What to do | Give the number of lines below that hold "many", and only that.

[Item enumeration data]
┌──

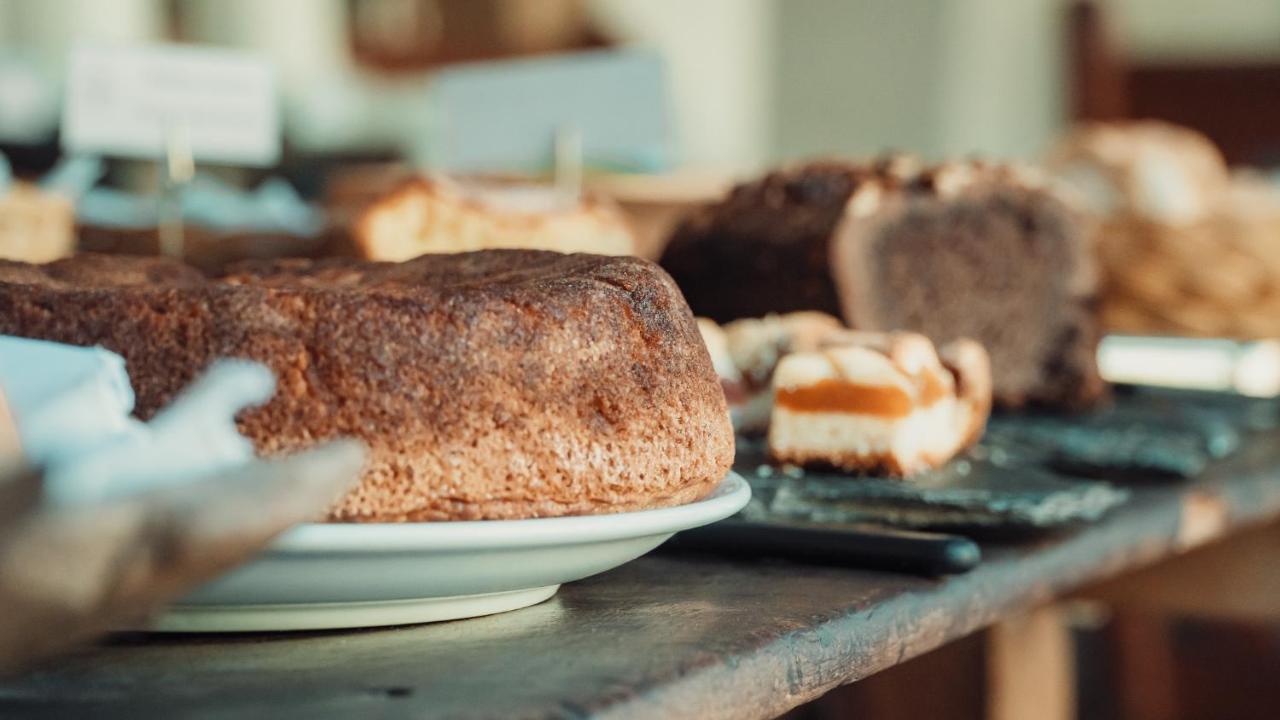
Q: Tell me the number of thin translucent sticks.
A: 2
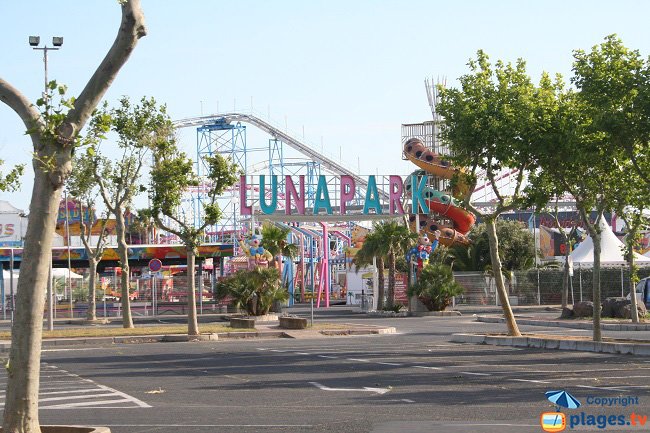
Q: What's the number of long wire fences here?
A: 2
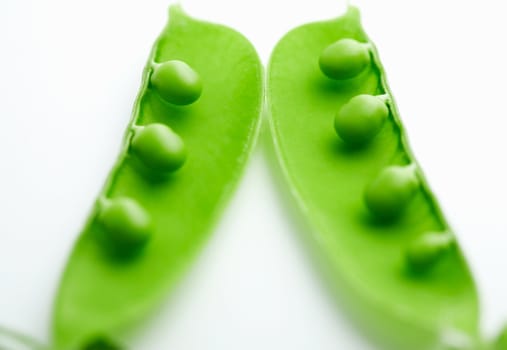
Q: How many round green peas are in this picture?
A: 7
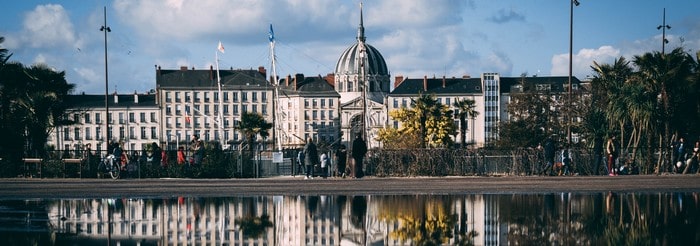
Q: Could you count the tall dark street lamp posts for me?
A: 3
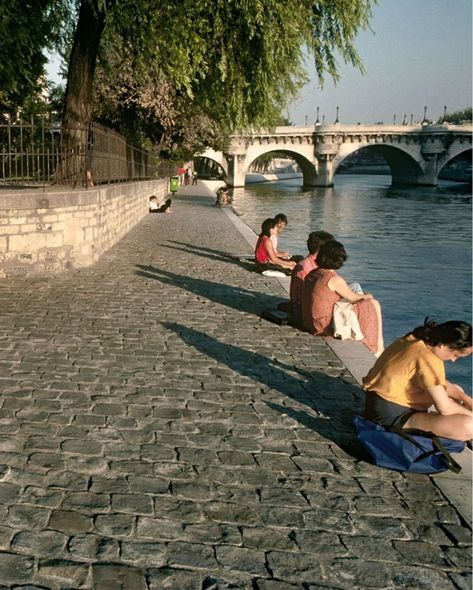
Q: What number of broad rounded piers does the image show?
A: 3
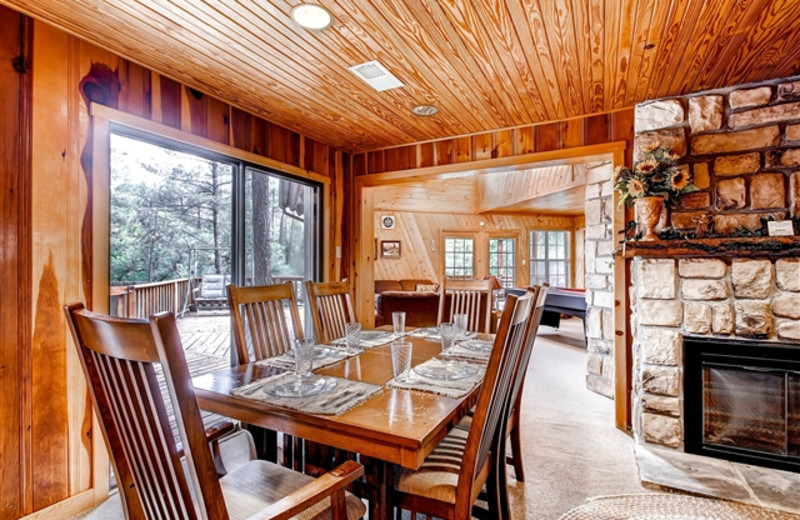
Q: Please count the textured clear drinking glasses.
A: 6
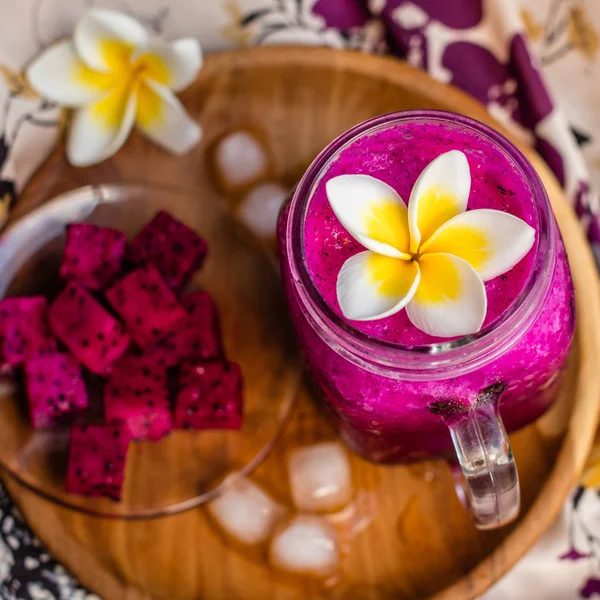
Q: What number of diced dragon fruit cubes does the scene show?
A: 10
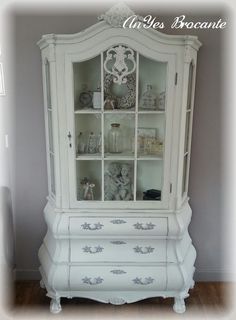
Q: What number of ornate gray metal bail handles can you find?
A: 6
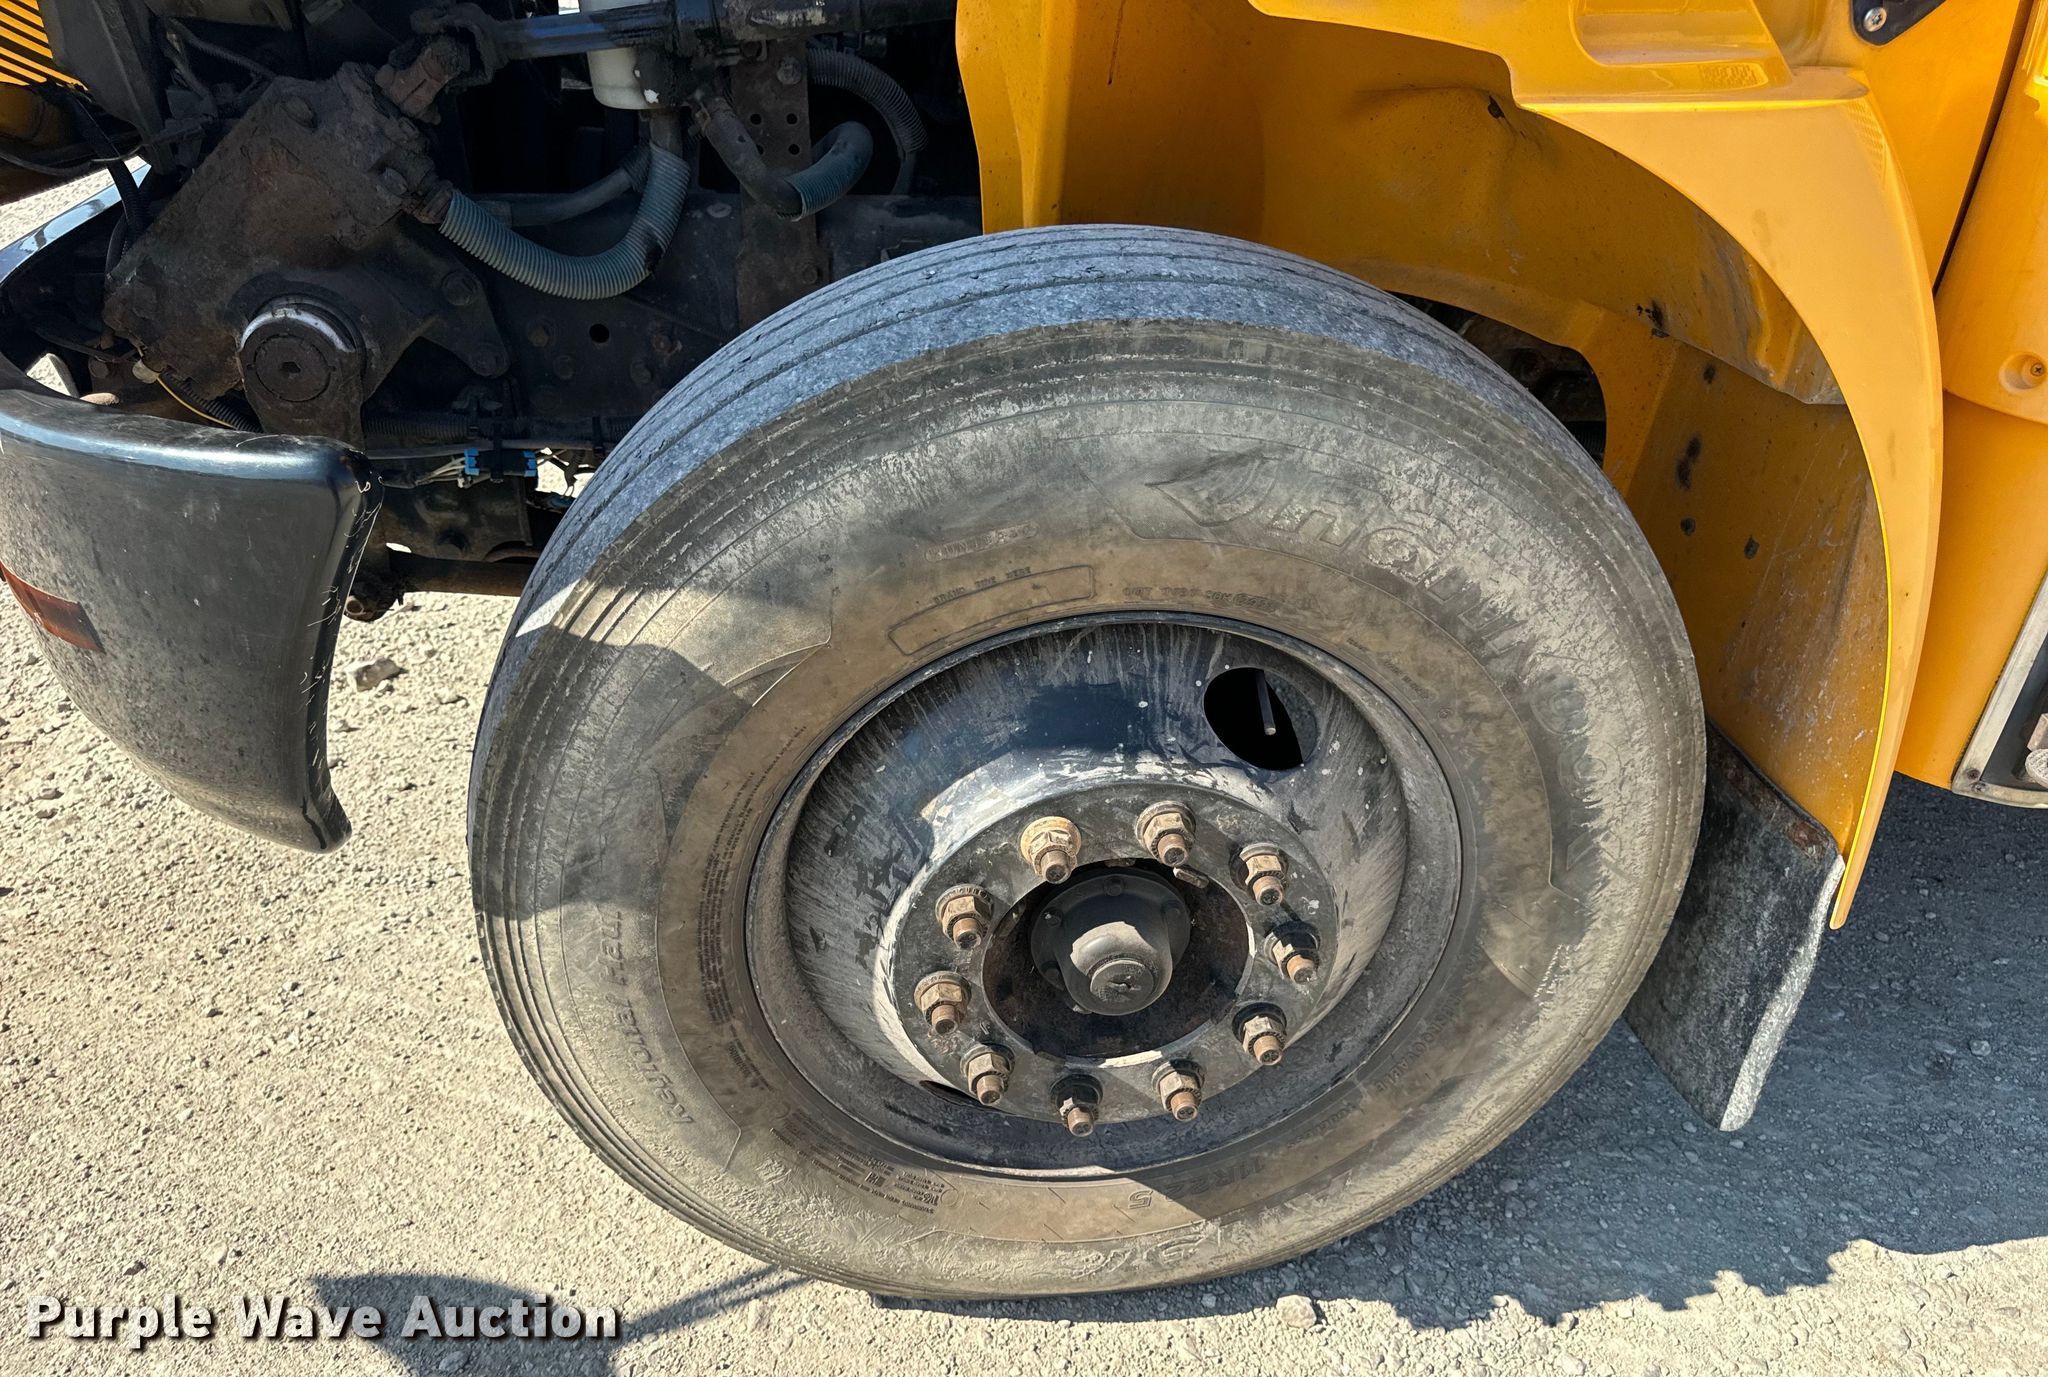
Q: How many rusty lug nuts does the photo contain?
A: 10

└──

Output for this task | 2